▼

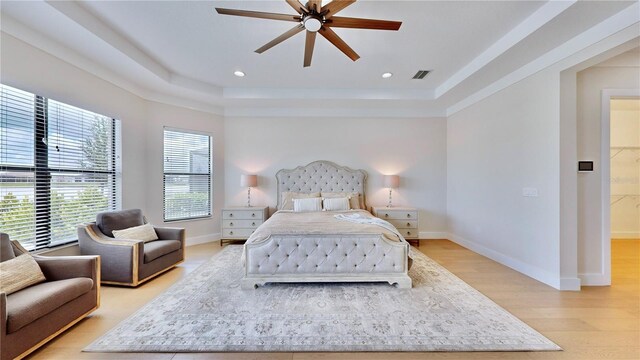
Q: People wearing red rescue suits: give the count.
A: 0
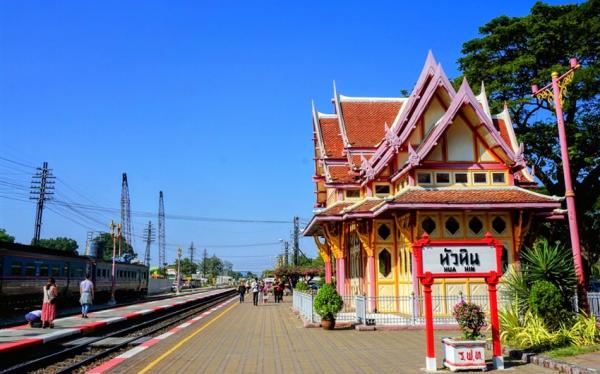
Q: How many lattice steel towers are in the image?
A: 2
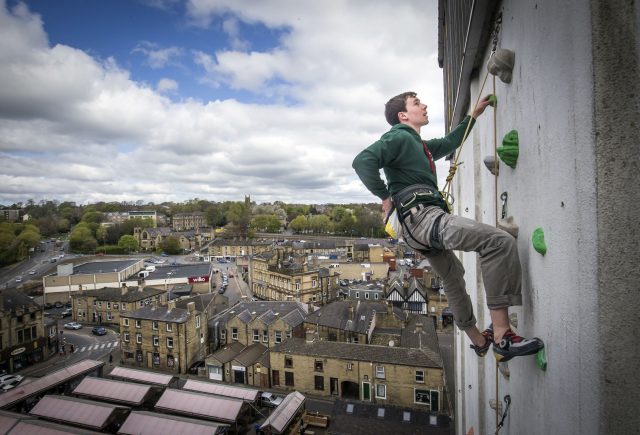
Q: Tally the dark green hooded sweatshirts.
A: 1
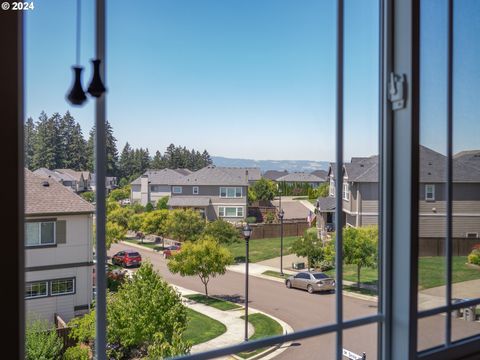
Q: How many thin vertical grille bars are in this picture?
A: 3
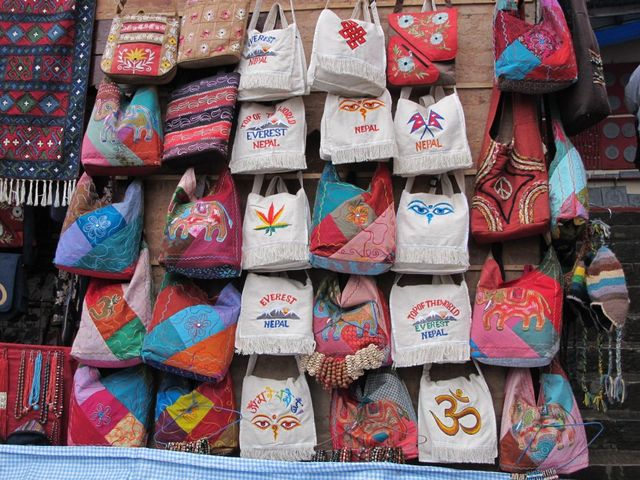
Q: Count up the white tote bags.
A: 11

▲
▼

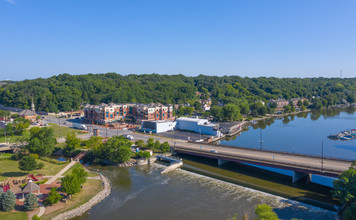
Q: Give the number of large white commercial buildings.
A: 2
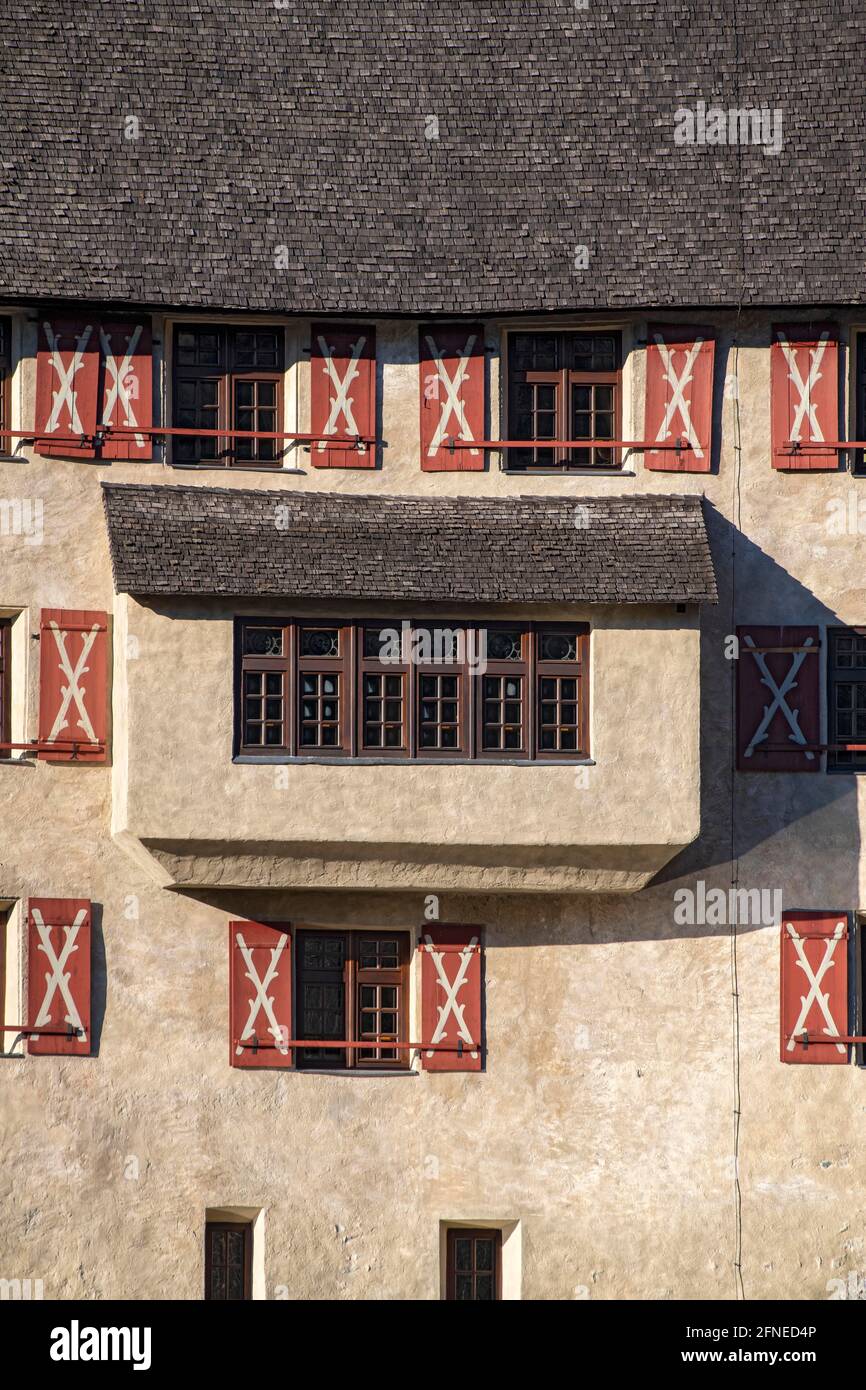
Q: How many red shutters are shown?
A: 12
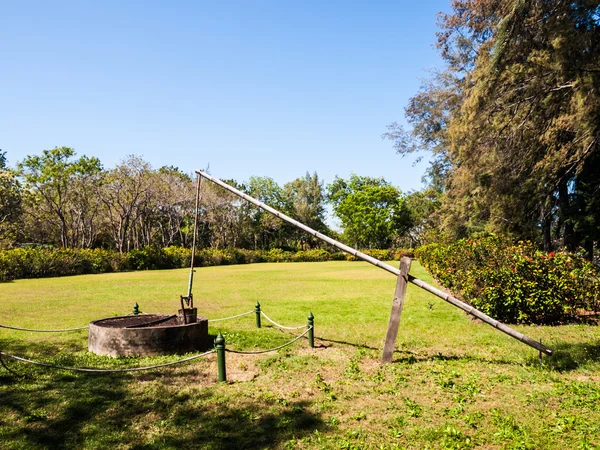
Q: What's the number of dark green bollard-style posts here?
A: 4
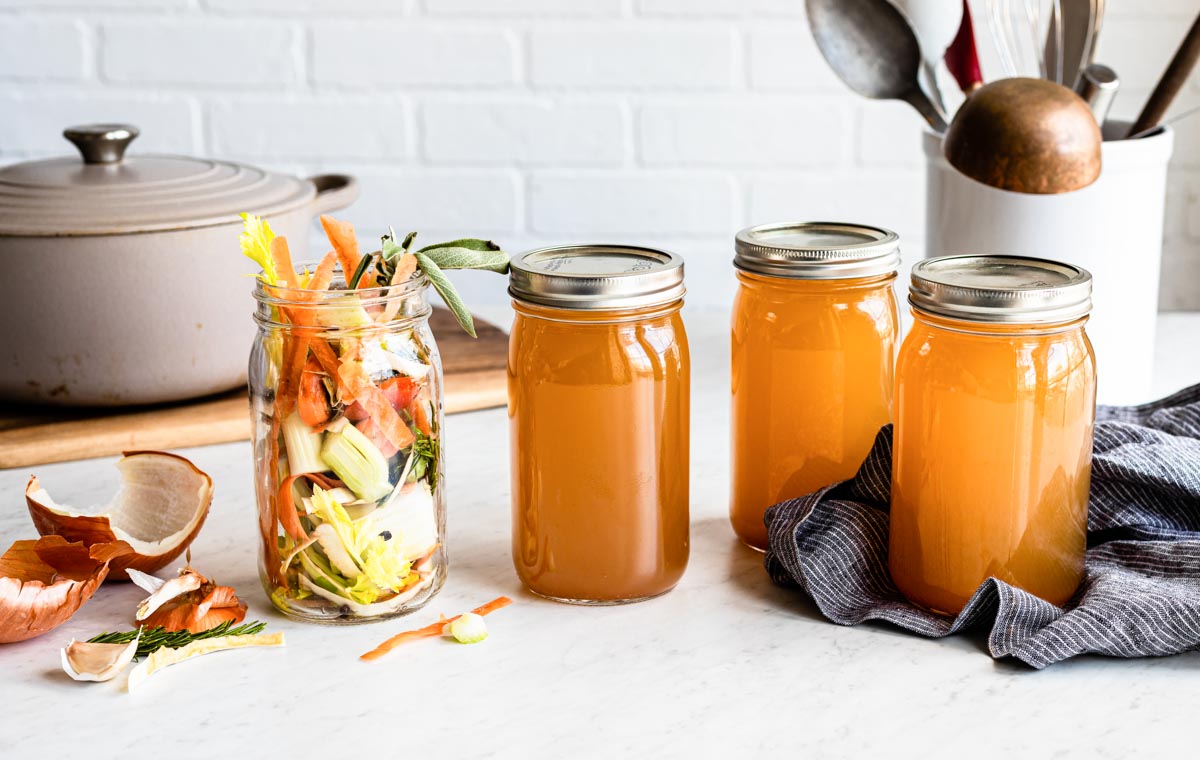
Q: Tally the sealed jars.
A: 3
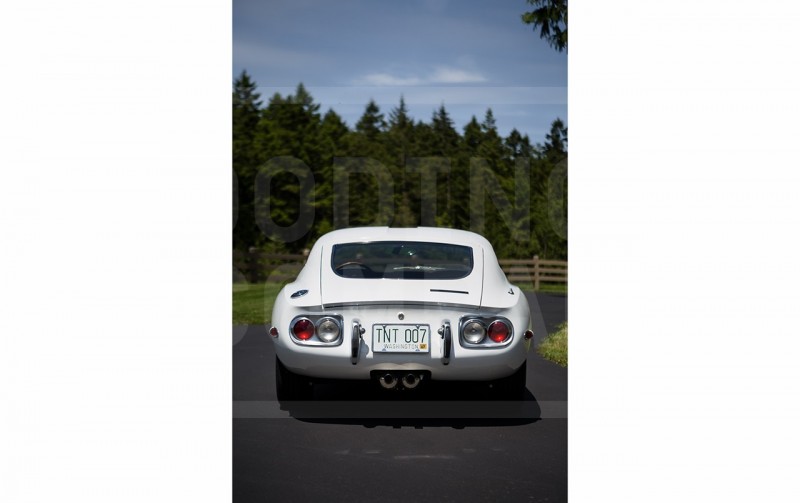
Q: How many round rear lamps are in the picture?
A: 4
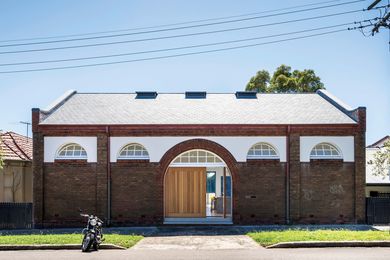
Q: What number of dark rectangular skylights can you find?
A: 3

▲

Using the listing, collect all lines in which the string "number" is found.

Q: Give the number of large white commercial buildings.
Q: What's the number of dark green bollard-style posts here?
Q: What number of dark rectangular skylights can you find?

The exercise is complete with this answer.